The RAGE Pathway in Skin Pathology Development: A Comprehensive Review of Its Role and Therapeutic Potential

Abstract

The receptor for advanced glycation end-products (RAGE), a member of the immunoglobulin superfamily, is expressed in various cell types and mediates cellular responses to a wide range of ligands. The activation of RAGE triggers complex signaling pathways that drive inflammatory, oxidative, and proliferative responses, which are increasingly implicated in the pathogenesis of skin diseases. Despite its well-established roles in conditions such as diabetes, cancer, and chronic inflammation, the contribution of RAGE to skin pathologies remains underexplored. This review synthesizes current findings on RAGE's involvement in the pathophysiology of skin diseases, including conditions such as psoriasis, atopic dermatitis, and lichen planus, focusing on its roles in inflammatory signaling, tissue remodeling, and skin cancer progression. Additionally, it examines RAGE-modulating treatments investigated in dermatological contexts, highlighting their potential as therapeutic options. Given RAGE's significance in a variety of skin conditions, further research into its mediated pathways may uncover new opportunities for targeted interventions in skin-specific RAGE signaling.
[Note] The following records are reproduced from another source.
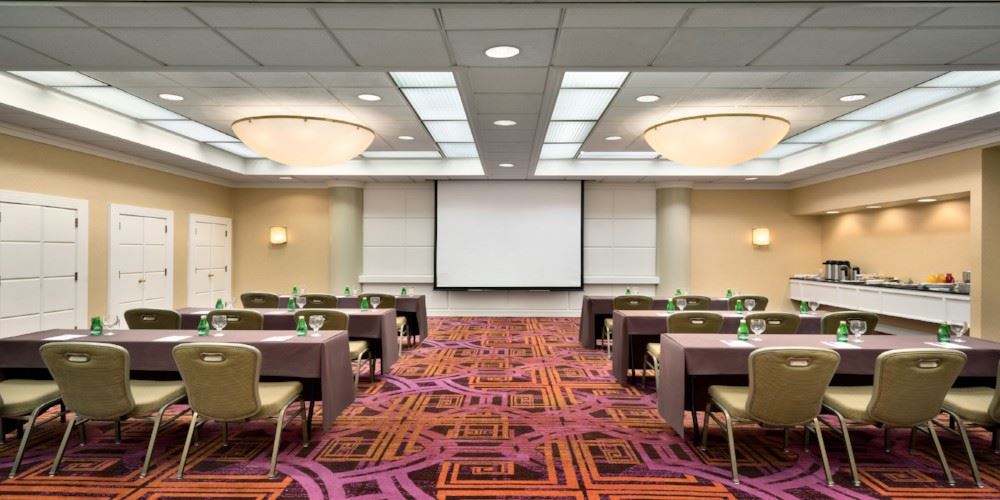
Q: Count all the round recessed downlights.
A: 14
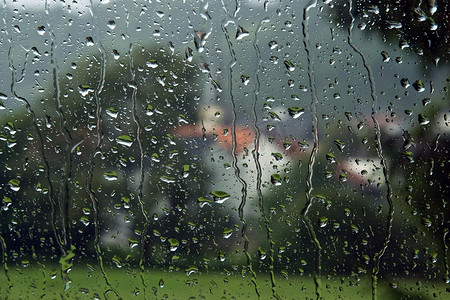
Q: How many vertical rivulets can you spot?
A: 8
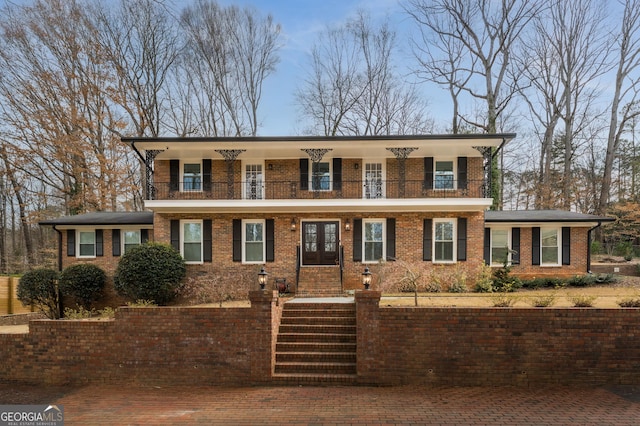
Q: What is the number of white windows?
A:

Keywords: RAGE; fibrosis; inflammation; skin diseases; skin neoplasms.

Figure 1

The cell membrane receptor for advanced glycation end-products (RAGE) consists of a VC1 domain, a C2 domain, and both transmembrane and intracellular regions. RAGE binds a range of endogenous danger-associated molecular patterns (DAMPs) and exogenous pathogen-associated molecular patterns (PAMPs) through its positively charged VC1 domain. Key ligands include advanced glycation end-products (AGEs), advanced oxidation protein products (AOPPs), high-mobility group box 1 (HMGB1), S100 family proteins, beta-amyloid proteins, DNA, and collagen. Created with BioRender.com (accessed on 14 November 2024).

Figure 2

RAGE forms oligomers to bind ligands, interacting with negatively charged molecules. Upon ligand binding, conformational changes occur in the receptor’s cytoplasmic tail, activating signaling adaptors such as diaphanous-1 (Dia1), extracellular signal-regulated kinase (ERK1/2), and protein kinase C (PKC). Dia1 subsequently activates small GTPases like Ras, Cdc42, and Rac1, which stimulate NF-κB signaling via the ERK1/2 and p38 MAPK pathways. NF-κB activation may also occur through the PI3K/Akt pathway, often triggered by reactive oxygen species (ROS) generated during RAGE signaling. Additionally, Dia1 can engage the JAK/STAT pathway, activating both NF-κB and interferon-stimulated response elements (ISRE), amplifying the inflammatory response. These cascades result in pro-inflammatory cellular changes and chemotaxis, recruiting additional inflammatory cells. Created with BioRender.com (accessed on 14 November 2024).

Figure 3

Comparison of RAGE-deficient and wild-type mice responses to subcutaneous Staphylococcus aureus injection reveals that RAGE facilitates distant bacterial migration and exacerbates local tissue damage during infection (↑—increase, ↓—decrease). Conversely, RAGE activation in infection-related wounds may support the healing process, indicating a dual role for the receptor depending on context. Created with BioRender.com (accessed on 14 November 2024).

Figure 4

Overview of RAGE pathway involvement in wound healing (↑—increase, ↓—decrease). The excessive accumulation of AGEs in the skin disrupts fibril formation and scar elasticity, leading to increased tissue contraction. AGEs induce fibroblast apoptosis and cause cell cycle arrest, while also contributing to RAGE overexpression in fibroblasts. This activates signaling pathways such as ERK1/2, MAPK, and NF-κB, promoting pro-inflammatory cytokine secretion (e.g., TNF-α and IL-8). RAGE activation enhances extracellular matrix (ECM) production, including collagen types I and III, and stimulates matrix metalloproteinases (MMPs), impacting tissue remodeling and fibrosis. Created with BioRender.com (accessed on 14 November 2024).

Figure 5

The RAGE pathway can be inhibited at three key intervention points: blocking RAGE ligands, inhibiting the receptor itself, and silencing the RAGE gene. Blue boxes highlight these intervention points, while red boxes illustrate various potential inhibitors of the RAGE pathway. Additional therapies can indirectly suppress contributing signaling pathways, providing complementary strategies for RAGE pathway inhibition. Created with BioRender.com (accessed on 14 November 2024).